À Cybèleville, univers bienheureux sur lequel les tracas du monde n'ont pas prise, les cybilains[3] se félicitent chaque jour de la dérogation dont ils font l'objet. Jamais, vous ne croiserez sur les chemins ombragés de cette utopie, un seul être s’employant aux barbaries qui paraissent amuser le reste du monde. Architectes des certitudes, les cybilains érigent au quotidien les règles et les préceptes de l’excellence morale qui établit la preuve de la présence divine qui les habite et qu'ils adorent. Comment servir ceux qui manifestent toutes les choses par miracle, et qui de surcroît, commandent à la bienveillance exclusive de Cybèle, la mère des mères ? Je cherche ardemment l’idée géniale qui m'autorisera de prétendre à l’absolu, mais voilà qu'une hypothèse osée tambourine à l'huis de ma jugeote. Si les cybilains n'ont aucune soif pour connecter avec leur alter ego, raisonne-je, par quel orgueil devrais-je cautionner ou adopter leurs prémices pour affecter avec eux l'aboutissement du Grand Œuvre ? Je coquerique saluant cette nouvelle clarté. Le cœur ne réverbère-t-il pas du chant d’amitié, de pureté et de fraternité orchestré et dirigé au dedans ? Tintinnabulent mes méninges. Quel vacarme ! Le bourdon ronfle, la cloche carillonne. À cette heure je claironne : un travail vibrant et profond se forgera dans le feu de la détermination. Assourdissant, le marteau de l'authenticité frappe sur l'enclume de l'exigence. Il me faut donc pardonner à mes propres limites, choisir de gommer les conditionnements et armer le bras qui sabrera les status Quo auxquels je sers obstinément de caisse de résonance. Cet appel vibrant et pressant sonnaille affolé au tympan de ma conscience.

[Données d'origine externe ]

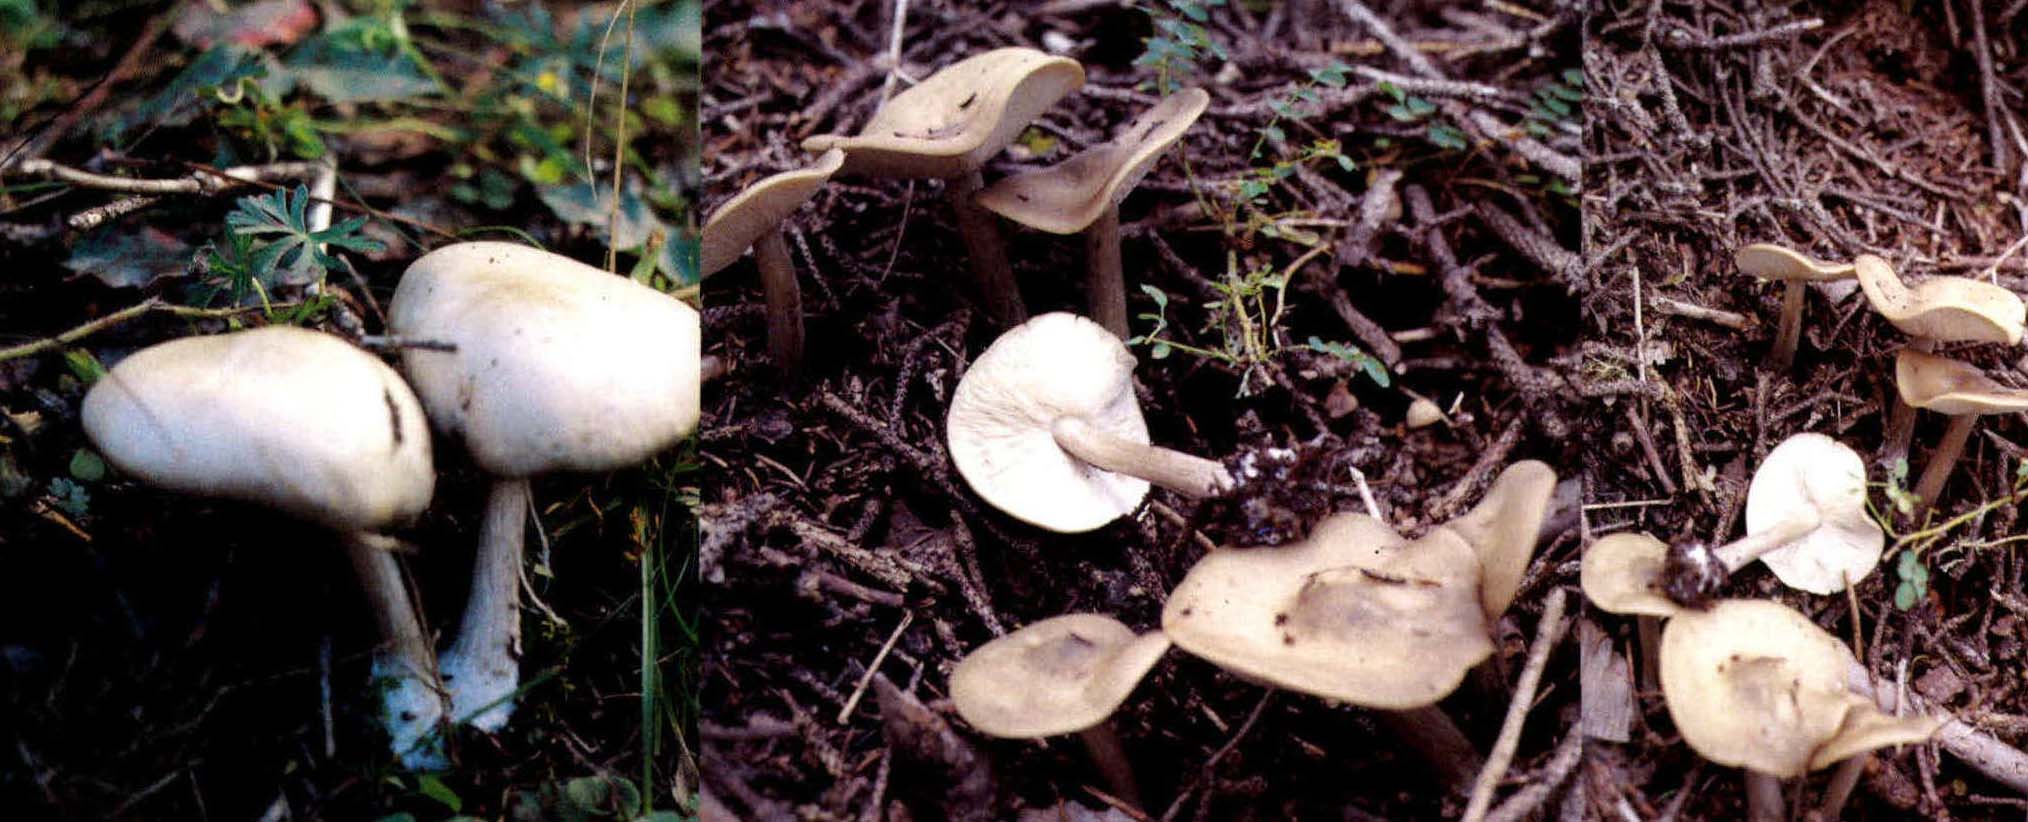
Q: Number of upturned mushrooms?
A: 2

En un sursaut éperdu me voici, les yeux grands ouverts, lové dans la douceur des corps complices au creux de mon lit tendu de draps roses. J’abats ma main sur le réveil matin qui hurle d'une alarme désobligeante. Il me faut cinq bonnes minutes de bullage cotonneux pour totalement revenir à la présence de la pièce et de mon corps. Les rêves les plus nobles aussi ont une fin. Je titube groggy jusqu'à la salle d'eau pour mes ablutions et là dans la lumière crue du plafonnier je croise mon reflet, de l'autre coté du miroir, qui m'observe d'un air sibyllin.
[1] Cybèle, déesse mère des dieux dans la mythologie grecque – d'origine phrygienne.
[2]En vérité les martois habitent Martal.
[3]Habitants de Cybèleville
A bientôt,… je prends le prochain arc-en-ciel.